The AS2 Connector allows you to send and receive data from AS2 certified servers.

Introduction

After reading this page you should be able to accomplish the following:

  • Install the AS2 Connector.

  • Build a simple Hello World project.

  • Run the example project.

Prerequisites

This document assumes that you are familiar with Mule, the Anypoint Studio Essentials and Global Elements. Further, it is assumed that you are familiar with AS2 endpoints and have received endpoint configuration requirements.

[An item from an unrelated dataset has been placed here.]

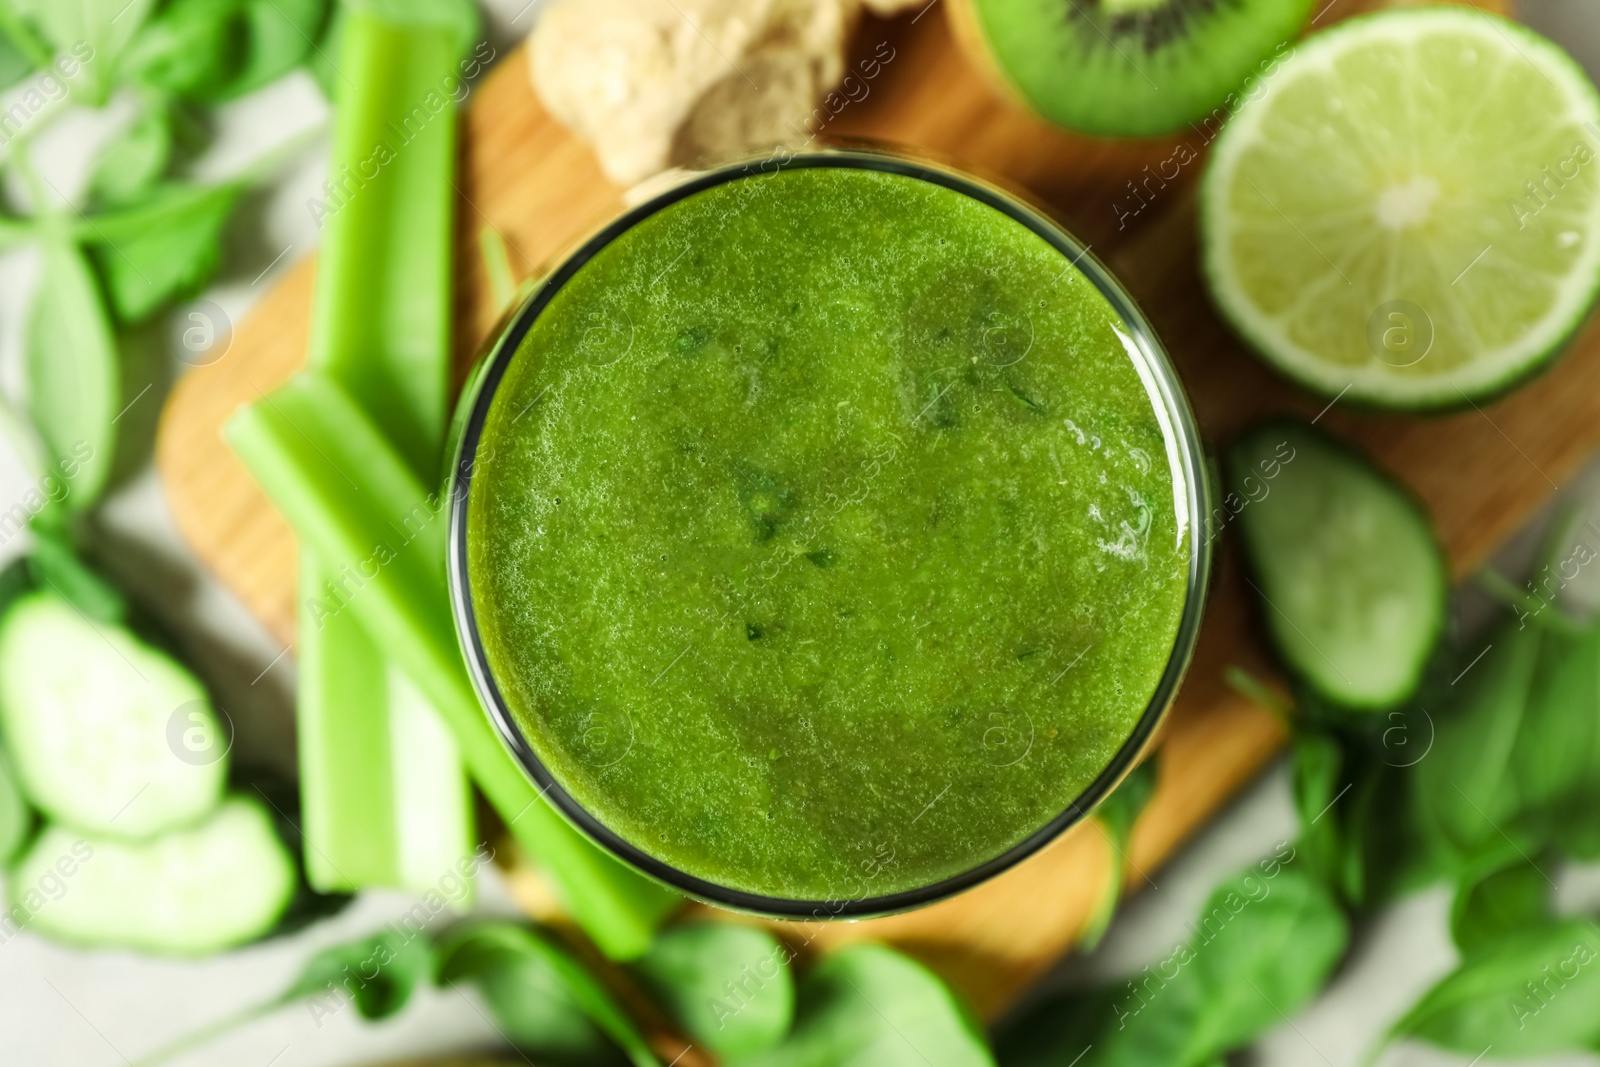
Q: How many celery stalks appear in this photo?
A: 2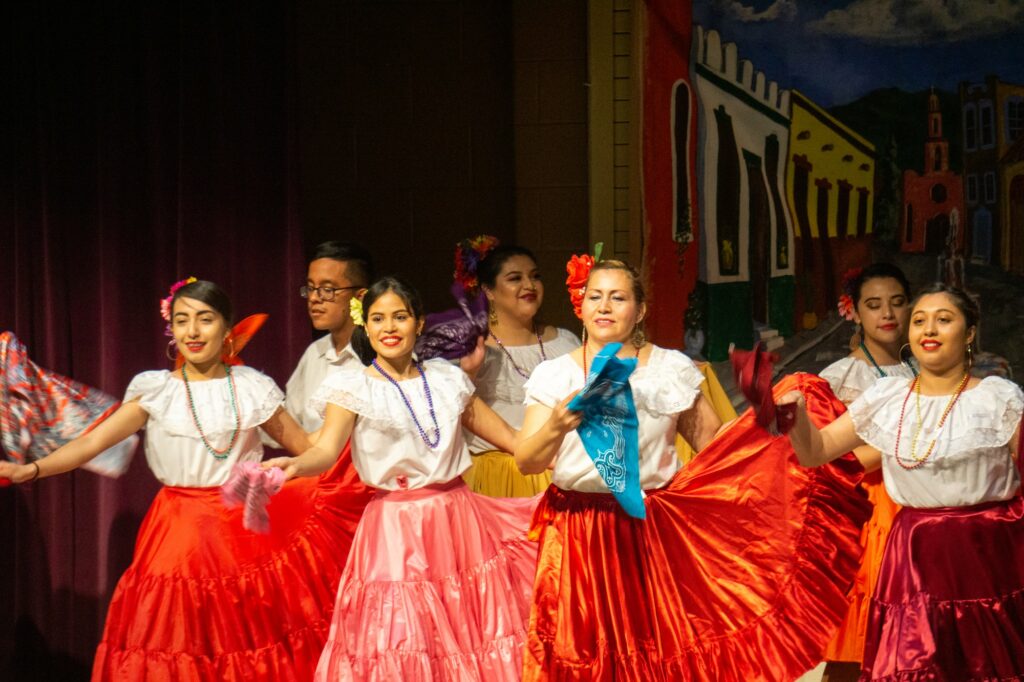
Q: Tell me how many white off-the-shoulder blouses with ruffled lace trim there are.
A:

Namespace and Schema Location

The XML namespace and schema location are as follows:

xmlns:as2="http://www.mulesoft.org/schema/mule/as2"

http://xsischemaLocation=[xsi:schemaLocation=]"

...

http://www.mulesoft.org/schema/mule/as2 http://www.mulesoft.org/schema/mule/as2/current/mule-as2.xsd"

Requirements

Installation

Installing AS2 Connector in Anypoint Studio

Follow the instructions for installing a Connector from Anypoint Exchange to install the AS2 Connector in Anypoint Studio.

Using AS2 Connector via Maven

If you wish to use the AS2 Connector in conjunction with Maven, please follow the instructions here.

Using This Connector

Use Cases

  • Send an AS2 Message

  • Receive an AS2 Message

  • Signed and/or encrypted and/or compressed AS2 messages

  • Signed or unsigned receipts

  • Synchronous or asynchronous receipts

  • HTTP/HTTPS support

Tips

  • Pick unique AS2 IDs per connector instance, it will help you track your messages

  • Test your trading partner ports and your own are open and reachable

  • It is recommended to use port 80 and 443 when possible (avoids mapping firewall rules for each partner)

  • When creating certificates, include it’s expiration date and your AS2 ID in the filename.

Adding to a Flow

Using the AS2 Connector in your application is explained in detail in the Example Use Case section below.

Example Use Case - Hello World

The following example requires basic familiarity with AS2, Anypoint Studio, and Mule Runtime.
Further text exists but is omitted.